What you have to do: This calls for a word-for-word copy of all the data, with each picture removed.

Data entries:
◆ ◆ ◆ ◆ ◆

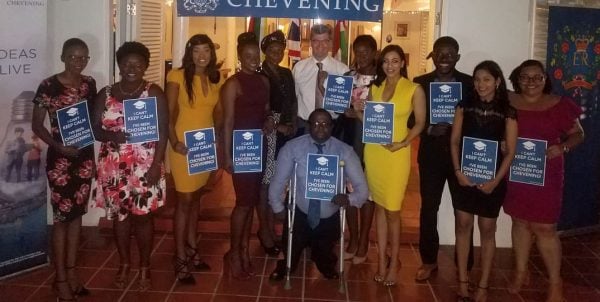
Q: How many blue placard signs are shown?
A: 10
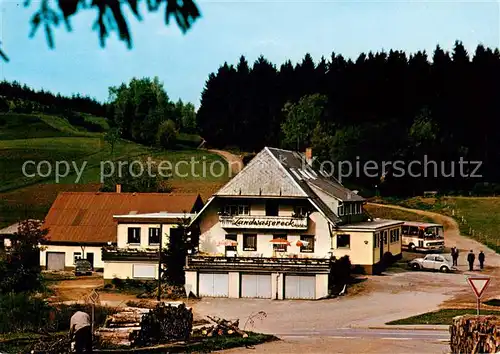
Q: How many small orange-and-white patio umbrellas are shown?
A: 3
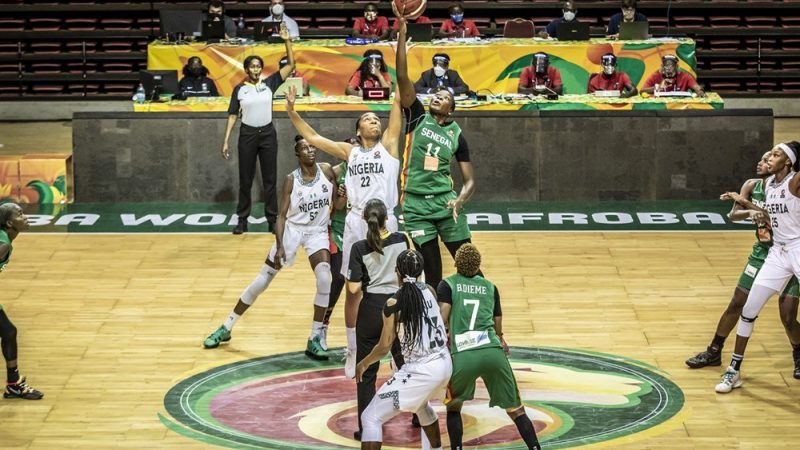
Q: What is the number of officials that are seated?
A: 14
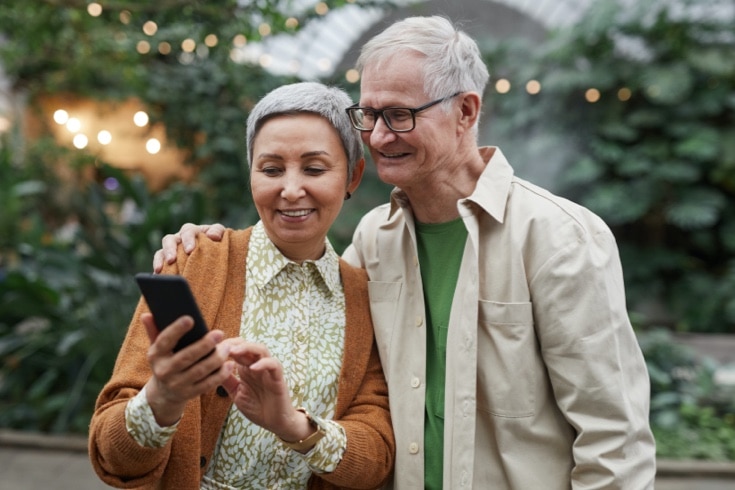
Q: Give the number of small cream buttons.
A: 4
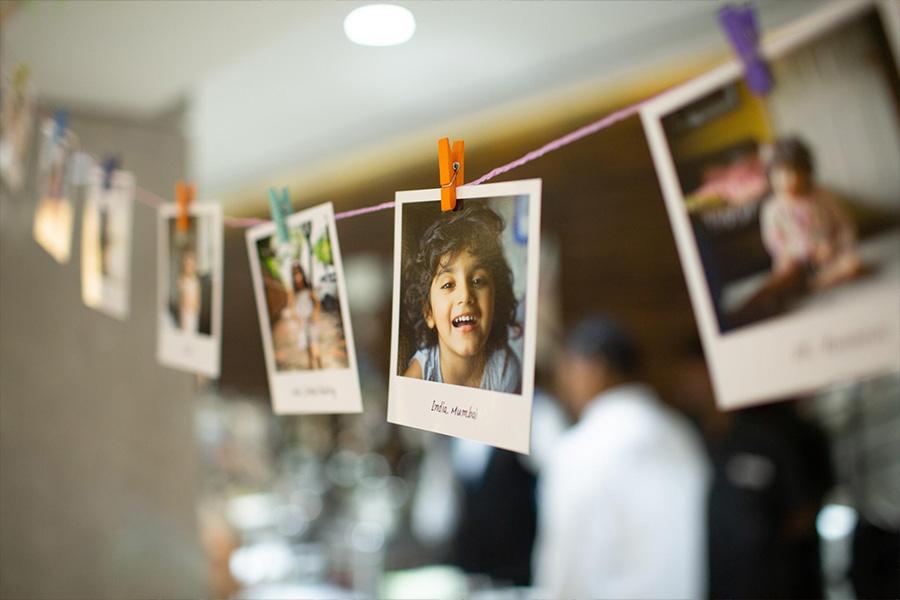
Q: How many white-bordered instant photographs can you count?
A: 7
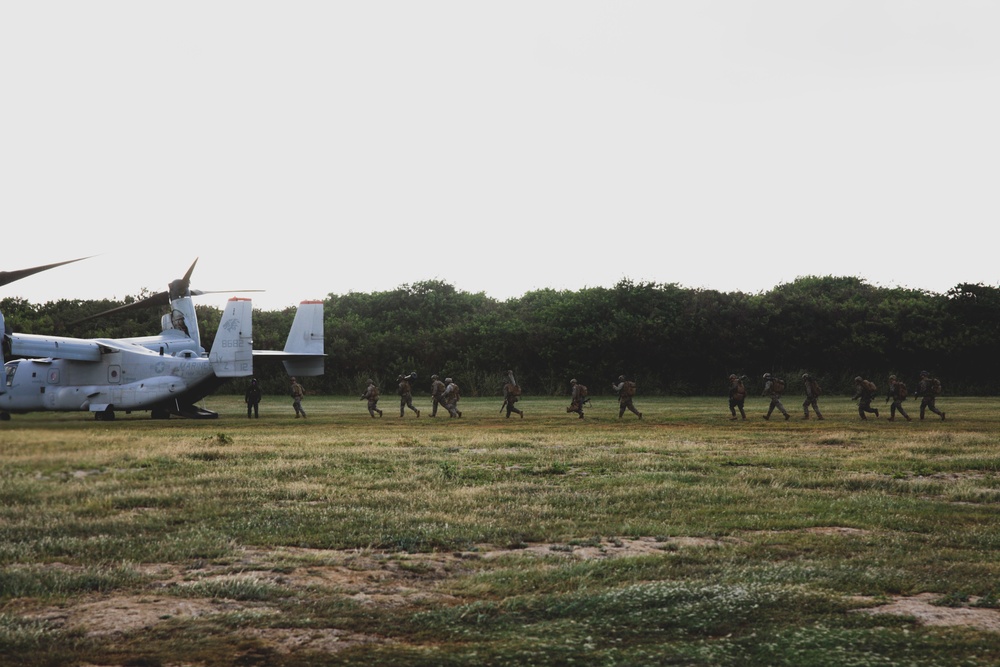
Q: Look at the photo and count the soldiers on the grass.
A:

◆ ◆ ◆ ◆ ◆

Response to the task:
Q: How many blue placard signs are shown?
A: 10
Q: How many small orange-and-white patio umbrellas are shown?
A: 3
Q: What is the number of officials that are seated?
A: 14
Q: Give the number of small cream buttons.
A: 4
Q: How many white-bordered instant photographs can you count?
A: 7
Q: Look at the photo and count the soldiers on the grass.
A:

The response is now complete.